My mother Bernice had two pairs of cotton capri pants, one white and one blue which she wore with a sleeveless blouse and a tiny scarf tied sideways across her neck. My father never had complaints about it and said his wife had been wearing the pants in the family for years. He blamed everything on the war anyways– or her celebrities in the Photoplay magazine. They were the root of all evil according to Arthur J. Knight.
I can’t remember when I started wearing pants except for shorts in the summer as a small child. The first time I walked into my grandparents home sporting a pair of jeans Grampy Knight asked me if I had been hired for agricultural work. I loved those jeans and refused to wash them less they would shrink to a point where I could not get into them. My Grandmother was horrified and for six days when I got Strep throat she monitored them on the chair beside my bed. Every day she would beg me to wash them as jeans in such unkempt condition were probably against the Bible doctrine and maybe even provincial health laws.
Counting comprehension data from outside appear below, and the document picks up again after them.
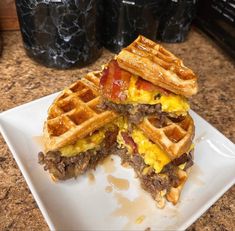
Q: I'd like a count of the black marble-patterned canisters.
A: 3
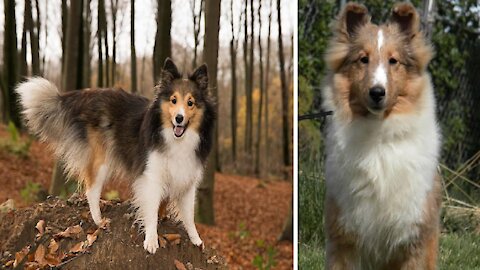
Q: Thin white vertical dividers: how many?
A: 1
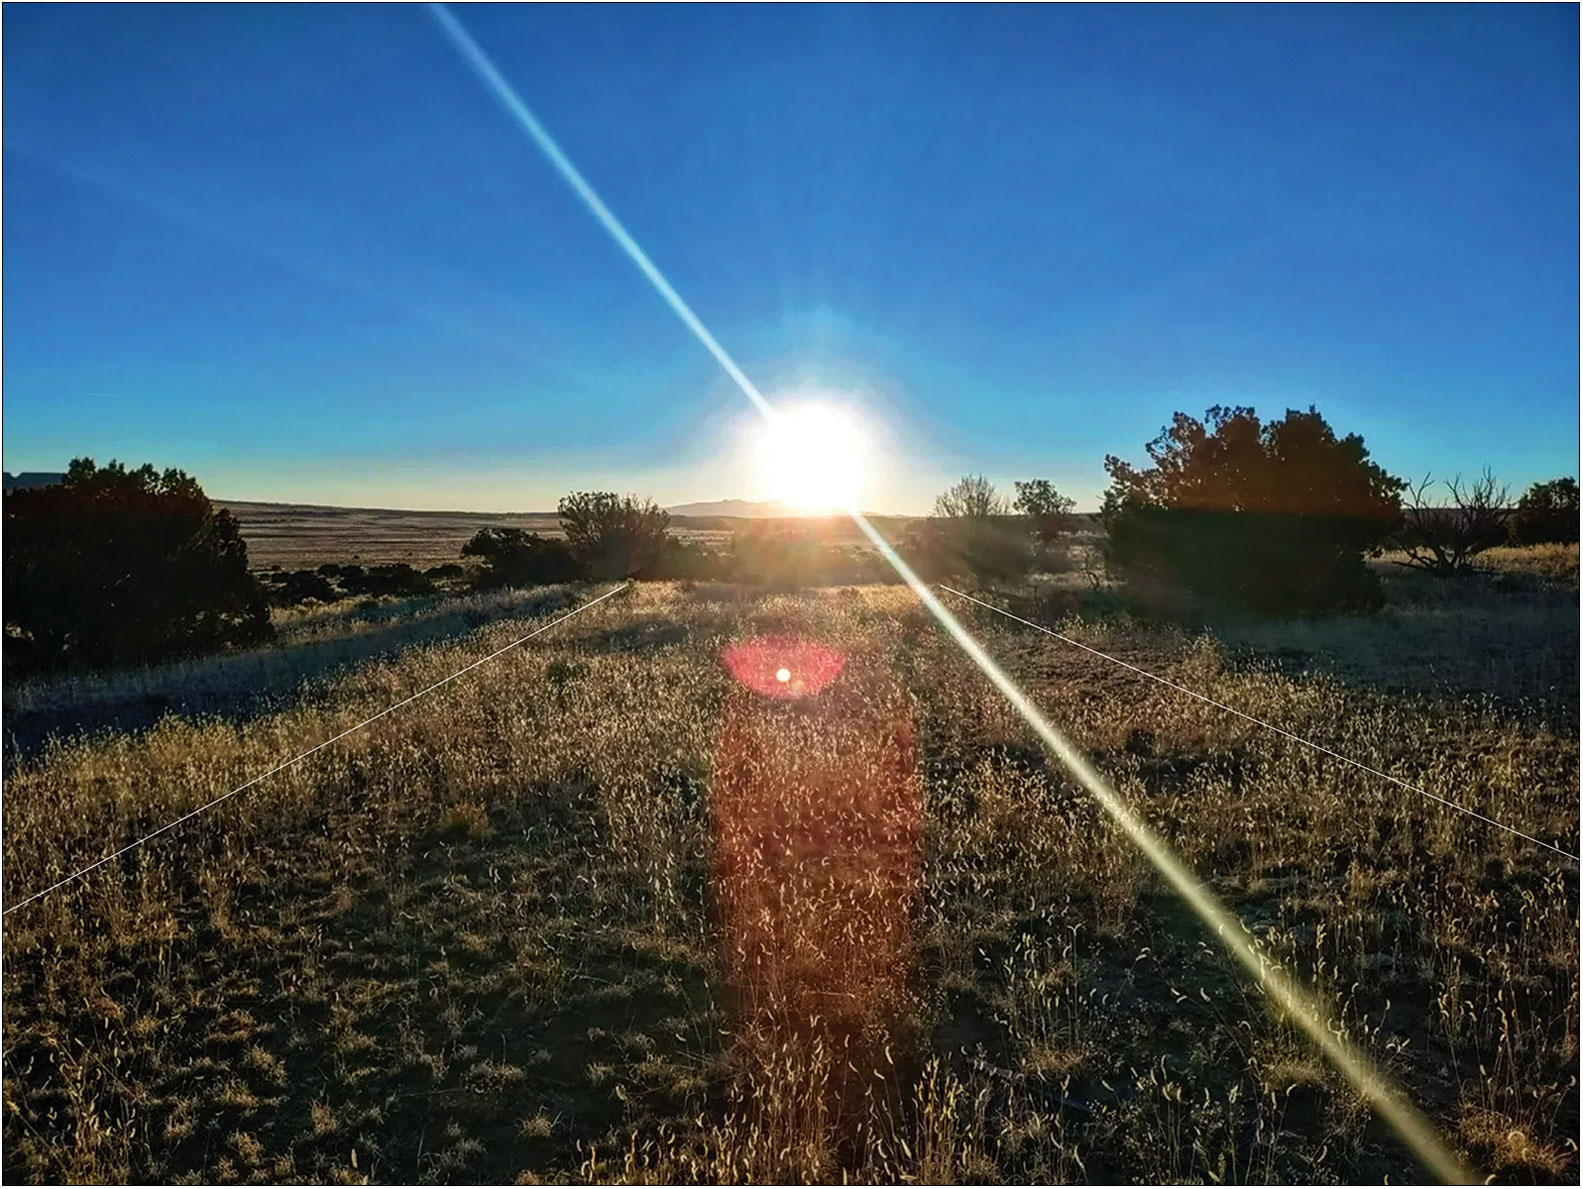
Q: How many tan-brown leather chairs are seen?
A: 0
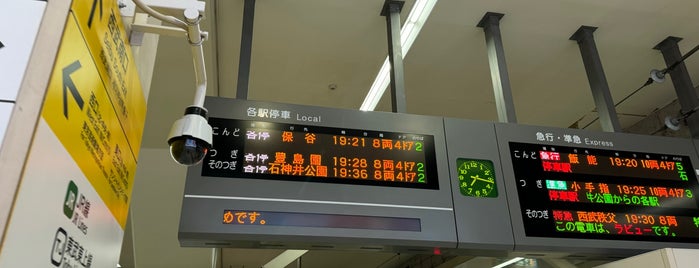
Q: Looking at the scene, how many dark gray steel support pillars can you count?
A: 5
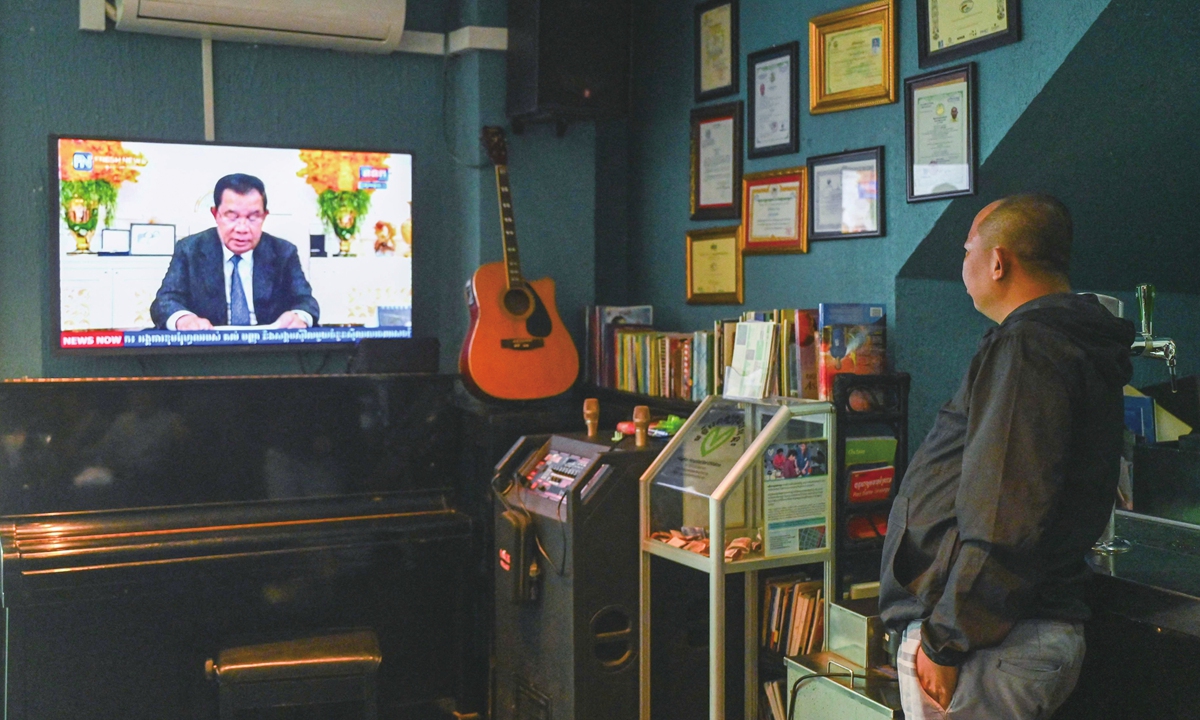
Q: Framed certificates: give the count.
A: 9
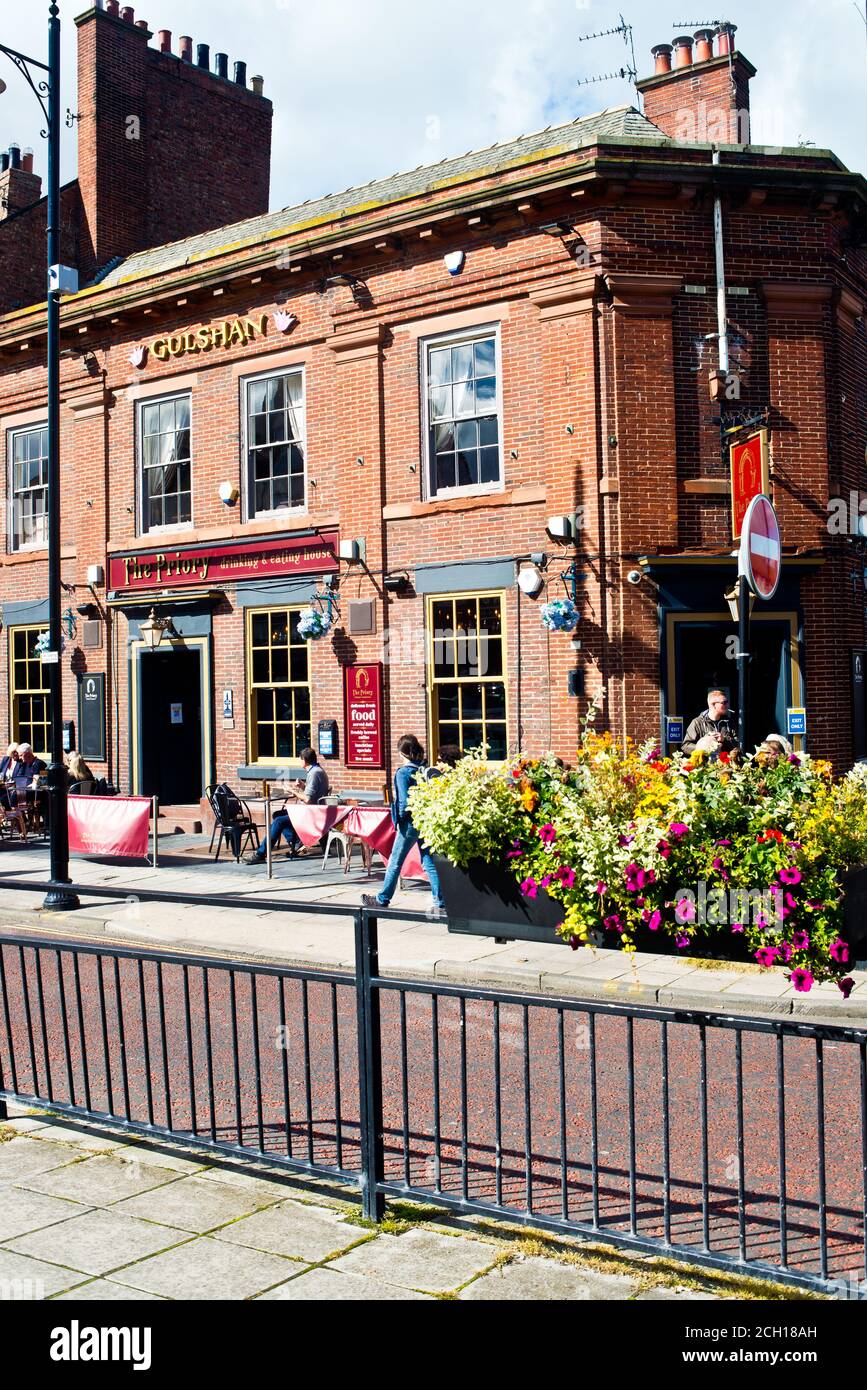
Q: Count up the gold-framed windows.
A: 3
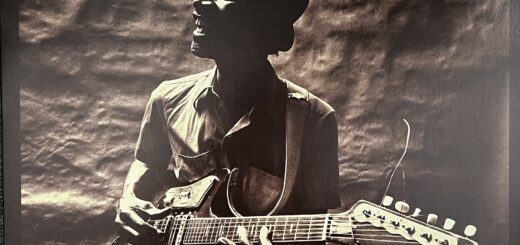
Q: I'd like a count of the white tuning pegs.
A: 6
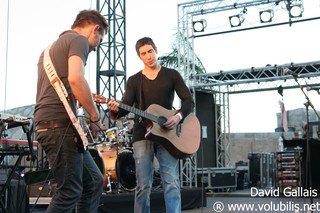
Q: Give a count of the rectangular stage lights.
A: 4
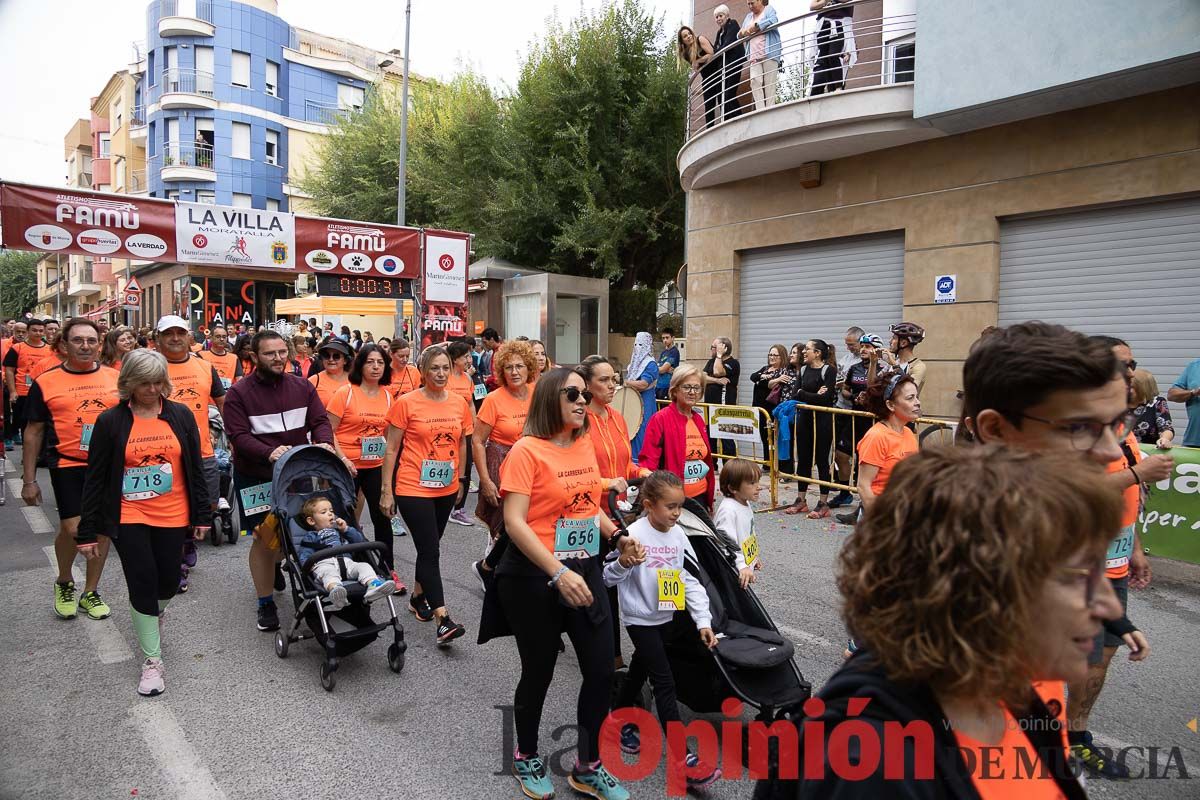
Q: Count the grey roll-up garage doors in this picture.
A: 2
In the late 60s the local hotels and fancy dining rooms banned women for wearing pants. As a teen we were not allowed into church dances with them, and even local offices banned them as office wear. The clothing manufactures went into overdrive realizing the business they could lose and petitions were begun by female office workers. It’s not like it was a new thing as some women had been wearing pants for decades.
Some folks were still up in arms including my Grandparents who quoted Deuteronomy again. “A woman shall not wear anything that pertains to a man, nor shall a man put on a woman’s garment, for whoever does these things is an abomination to the Lord your God.” Of course they had a specific verse for The Beatles too– not that there was anything wrong with that.
According to some, pants were the beginning of the loosening of morality and jeans, hot pants, long hair and bell-bottomed pants were not only offending good taste, “they were also stimulating the sexual passion to such an unbearable degree that there wasn’t even one young man left pure in that moment of time in the Townships.” Of course they mentioned that about drive-ins too.
Sometime in the lates 70s, my stepmother began wearing “the pant suit” or the power suit as they called it. Suddenly my father was telling me I should buy a couple of pant suits and conversing with my Grandfather that the Royal Bank had issued a statement that they were taking a fairly liberal attitude to clothing on the job. There was no objection to women wearing pants for work, although pant suits and coordinates were preferred.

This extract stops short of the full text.